Weltenende hinter‘m Maschendrahtzaun
Ist es ein Biotop oder doch eine Versuchsanordnung Wenn sich Maksim Gorkijs Sommergäste zu monatelangem far niente versammeln, haben sie sich abgeschottet. Ihre Welt ist umzäunt von Maschendraht, der hoch reicht und jedes Überklettern unmöglich macht. Draußen bleiben müssen traurige Gestalten, Flüchtlinge vielleicht, die ein um das andere Mal verscheucht werden. Mit der Wirklichkeit will sich in dieser Gesellschaft absolut niemand auseinandersetzen. Das eigene Ich und die Beziehungen untereinander sind da doch viel spannender. Sie bieten Stoff genug, um nicht das sehen, begreifen und verarbeiten zu müssen, was wirklich geschieht und zu großen Veränderungen führen wird und bereits geführt hat. Ihre Welt ist dem Untergang geweiht. Und das gleich doppelt, denn unter ihnen wandeln „Wesen“ einer außerirdischen Spezies, die ihr Verhalten bewerten und dann final über den Untergang der Menschheit entscheiden sollen.
Und so essen sie Apfelkuchen, trinken Schnaps und grillen vegane Würstchen. Und beginnen sich zu zerfleischen. Der eine oder andere Seelenstriptease ist da noch das Harmloseste. In den unterschiedlichsten Kombinationen treffen sie aufeinander. Da steigert sich ein bloßes Kompliment in ein Liebesgeständnis und eine kleine Indiskretion löst eine beleidigende Bloßstellung aus. Ein „Fickverhältnis“ wird zementiert und eine große Liebe zerredet. Und immer wieder lösen gezielt gesetzte Nadelstiche größere oder kleinere „Katastrophen“ aus. Da redet die ach so patente Mutter über die Kinderlosigkeit ihrer Freundin und ein Schriftsteller mit Schreibblockade muss sich die Schulmädchengedichte der Schwester seines Gastgebers anhören. Und - streckenweise fast somnambul - wandelt mittendrin die Gattin des Hausherrn, die sich immer schon nach etwas „Anderem“ sehnte und eigentlich immer schon diesen Ort verlassen wollte. Das ist amüsant, aber auch zäh und ätzend. Und vor allem ist es hochgradig banal. Nein, freundlich geht Maksim Gorkij nicht um mit seinen Figuren, die Augen, Mund und Herz vor der Realität verschließen. Mit ihnen hat er kein Mitleid.

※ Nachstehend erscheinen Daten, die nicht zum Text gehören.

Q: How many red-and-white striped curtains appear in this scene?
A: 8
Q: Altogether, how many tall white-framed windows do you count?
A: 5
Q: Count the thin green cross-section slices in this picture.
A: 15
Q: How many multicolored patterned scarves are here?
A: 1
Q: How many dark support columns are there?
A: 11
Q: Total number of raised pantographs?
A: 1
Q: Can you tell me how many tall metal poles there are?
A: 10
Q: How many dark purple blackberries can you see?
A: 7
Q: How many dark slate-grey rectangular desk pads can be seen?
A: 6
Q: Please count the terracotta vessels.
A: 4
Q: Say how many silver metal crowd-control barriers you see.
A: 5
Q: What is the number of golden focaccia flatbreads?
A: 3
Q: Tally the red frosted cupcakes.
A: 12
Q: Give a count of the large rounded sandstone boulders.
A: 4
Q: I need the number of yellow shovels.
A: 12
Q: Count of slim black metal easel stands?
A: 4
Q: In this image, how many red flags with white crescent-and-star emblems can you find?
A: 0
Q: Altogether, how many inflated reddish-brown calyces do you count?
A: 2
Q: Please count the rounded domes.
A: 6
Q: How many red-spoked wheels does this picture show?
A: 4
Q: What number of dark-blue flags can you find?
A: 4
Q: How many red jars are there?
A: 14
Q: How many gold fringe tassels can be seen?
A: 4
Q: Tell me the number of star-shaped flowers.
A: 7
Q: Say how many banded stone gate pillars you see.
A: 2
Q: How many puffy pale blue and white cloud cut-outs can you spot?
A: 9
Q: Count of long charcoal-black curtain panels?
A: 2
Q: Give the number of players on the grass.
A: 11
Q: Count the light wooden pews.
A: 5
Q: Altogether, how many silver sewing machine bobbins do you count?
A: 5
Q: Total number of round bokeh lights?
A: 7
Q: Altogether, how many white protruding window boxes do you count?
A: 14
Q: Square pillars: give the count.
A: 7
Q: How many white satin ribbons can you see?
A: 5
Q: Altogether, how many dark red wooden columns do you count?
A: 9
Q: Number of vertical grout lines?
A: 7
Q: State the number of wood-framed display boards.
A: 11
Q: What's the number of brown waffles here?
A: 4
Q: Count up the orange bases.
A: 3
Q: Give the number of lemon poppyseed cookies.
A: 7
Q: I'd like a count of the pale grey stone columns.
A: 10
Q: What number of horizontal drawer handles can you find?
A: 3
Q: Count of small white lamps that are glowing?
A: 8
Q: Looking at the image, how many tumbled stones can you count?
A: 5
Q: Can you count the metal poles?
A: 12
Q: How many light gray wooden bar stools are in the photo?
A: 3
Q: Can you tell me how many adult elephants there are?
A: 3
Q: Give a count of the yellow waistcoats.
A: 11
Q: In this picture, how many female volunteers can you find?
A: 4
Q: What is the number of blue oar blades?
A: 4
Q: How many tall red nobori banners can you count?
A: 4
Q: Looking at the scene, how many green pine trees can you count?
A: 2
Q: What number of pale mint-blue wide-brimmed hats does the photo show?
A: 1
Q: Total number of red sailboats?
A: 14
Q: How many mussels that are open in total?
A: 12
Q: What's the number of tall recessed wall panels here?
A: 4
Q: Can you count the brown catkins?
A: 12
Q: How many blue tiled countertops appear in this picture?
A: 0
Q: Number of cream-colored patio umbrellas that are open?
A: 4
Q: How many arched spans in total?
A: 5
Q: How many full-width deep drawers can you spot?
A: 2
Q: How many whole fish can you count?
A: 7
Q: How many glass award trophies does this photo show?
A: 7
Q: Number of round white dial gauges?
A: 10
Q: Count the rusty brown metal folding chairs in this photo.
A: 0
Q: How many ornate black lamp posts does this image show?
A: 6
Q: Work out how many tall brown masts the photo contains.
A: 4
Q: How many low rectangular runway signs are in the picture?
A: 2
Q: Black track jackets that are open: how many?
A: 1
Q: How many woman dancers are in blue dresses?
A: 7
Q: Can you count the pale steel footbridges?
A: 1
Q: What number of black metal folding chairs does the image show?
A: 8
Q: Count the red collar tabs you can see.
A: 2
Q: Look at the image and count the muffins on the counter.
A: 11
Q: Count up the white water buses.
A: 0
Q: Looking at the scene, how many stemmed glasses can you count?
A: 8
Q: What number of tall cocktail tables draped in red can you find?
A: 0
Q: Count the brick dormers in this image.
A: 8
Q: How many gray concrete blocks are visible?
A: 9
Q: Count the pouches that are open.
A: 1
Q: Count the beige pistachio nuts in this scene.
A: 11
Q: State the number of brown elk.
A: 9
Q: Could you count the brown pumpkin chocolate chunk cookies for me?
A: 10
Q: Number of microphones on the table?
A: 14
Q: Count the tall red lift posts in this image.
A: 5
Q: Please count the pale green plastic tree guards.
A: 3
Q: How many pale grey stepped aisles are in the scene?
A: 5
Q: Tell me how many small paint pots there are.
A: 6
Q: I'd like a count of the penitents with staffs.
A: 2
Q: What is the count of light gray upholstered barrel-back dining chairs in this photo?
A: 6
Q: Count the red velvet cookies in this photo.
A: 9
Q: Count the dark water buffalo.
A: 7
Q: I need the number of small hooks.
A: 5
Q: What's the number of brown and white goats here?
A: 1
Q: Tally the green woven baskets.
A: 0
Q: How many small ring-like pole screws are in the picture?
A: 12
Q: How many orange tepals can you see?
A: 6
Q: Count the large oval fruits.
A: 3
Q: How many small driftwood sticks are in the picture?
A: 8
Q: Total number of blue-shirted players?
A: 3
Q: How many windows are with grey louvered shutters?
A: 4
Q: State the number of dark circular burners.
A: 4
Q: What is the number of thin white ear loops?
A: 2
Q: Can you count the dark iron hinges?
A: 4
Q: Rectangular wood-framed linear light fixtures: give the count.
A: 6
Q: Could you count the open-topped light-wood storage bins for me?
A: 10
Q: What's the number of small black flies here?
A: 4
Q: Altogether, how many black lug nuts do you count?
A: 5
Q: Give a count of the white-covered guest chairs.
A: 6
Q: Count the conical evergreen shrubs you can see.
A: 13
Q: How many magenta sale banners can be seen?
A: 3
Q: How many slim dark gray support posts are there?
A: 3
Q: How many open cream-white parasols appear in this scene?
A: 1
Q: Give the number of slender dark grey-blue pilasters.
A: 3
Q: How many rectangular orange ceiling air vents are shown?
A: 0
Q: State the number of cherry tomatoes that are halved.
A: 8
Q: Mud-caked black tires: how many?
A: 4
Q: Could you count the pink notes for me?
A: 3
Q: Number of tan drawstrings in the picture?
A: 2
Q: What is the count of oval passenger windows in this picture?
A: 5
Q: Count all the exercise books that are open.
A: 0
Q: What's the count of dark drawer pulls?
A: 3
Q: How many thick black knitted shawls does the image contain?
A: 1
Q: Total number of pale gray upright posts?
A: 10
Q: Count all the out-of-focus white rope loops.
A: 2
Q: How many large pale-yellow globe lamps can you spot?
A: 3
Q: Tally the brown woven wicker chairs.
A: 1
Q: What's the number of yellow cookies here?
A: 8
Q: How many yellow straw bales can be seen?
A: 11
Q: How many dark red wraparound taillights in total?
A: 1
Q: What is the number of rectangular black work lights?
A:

Das hat auch Regisseur Andreas Kriegenburg nicht. Aber er lässt dennoch das allzu Menschliche der Verhaltensweisen nicht außer acht. Ihm gelingt es in den personenreichen Sommergästen, allen Handelnden Individualität zu geben und so Verständnis zu evozieren. Wer würde sich frei machen wollen vom Griff nach verlockender Realitätsflucht in Krisenzeiten? So ein, zwei Pfund Weizenmehl und eine Flasche Sonnenblumenöl mehr im Schrank? Das ist natürlich dumm, aber…
Kriegenburg lässt uns - auch voyeuristisch - teilnehmen am Leben der Sommergäste. Aus dem Haus werden die Menschen per Videoeinspielung gezeigt, die sich von der Bühne zurückziehen. Kriegenburg schafft ein virtuoses Ensembletheater, das immer wieder neue Konstellationen in den Mittelpunkt rückt, aber nie jemanden, der sich auf der Bühne befindet, vernachlässigt oder unmotiviert handeln lässt - wunderbar wie auch Souffleur Heinrich Maas ins Bühnengeschehen einbezogen wird.
Das Schauspielensemble des Theaters Münster kann hier aus dem Vollen schöpfen und alle Tugenden des Zusammenspiels von Menschen, die nicht nur punktuell miteinander arbeiten, zeigen. Man kann sich aufeinander auch in einer größeren Gruppe verlassen. Das beweisen Regine Andratschke, Frank-Peter Dettmann, Joachim Foerster, Marlene Goksch, Ilja Harjes, Julian Karl Kluge, Ulrike Knobloch, Lea Ostrovskiy, Rose Lohmann, Gerhard Mohr, Jonas Riemer, Christoph Rinke, Wilhelm Schlotterer, Paul Maximilian Schulze und Carola von Seckendorff. Ein besonderer Dank gilt Thomas Mehlhorn, der sehr kurzfristig für den erkrankten Christian Bo Salle einspringt.
Und zum Schluss? Wir ahnen es: Die Daumen der Außerirdischen zeigen nach unten und abrupt ist eben Schluss mit der Menschheit. Und ganz am Ende? Tosender Applaus für Ensemble und Regieteam - mit Fug und Recht.
Das Schauspielensemble verabschiedet sich nach zehn Jahren Schauspieldirektion Frank Behnke vom Theater Münster. Behnke hat mit seinen Programmkonzeptionen und mit eigenen Regiearbeiten sehr große Fußabdrücke hinterlassen und das Schauspiel in Münster tief geprägt.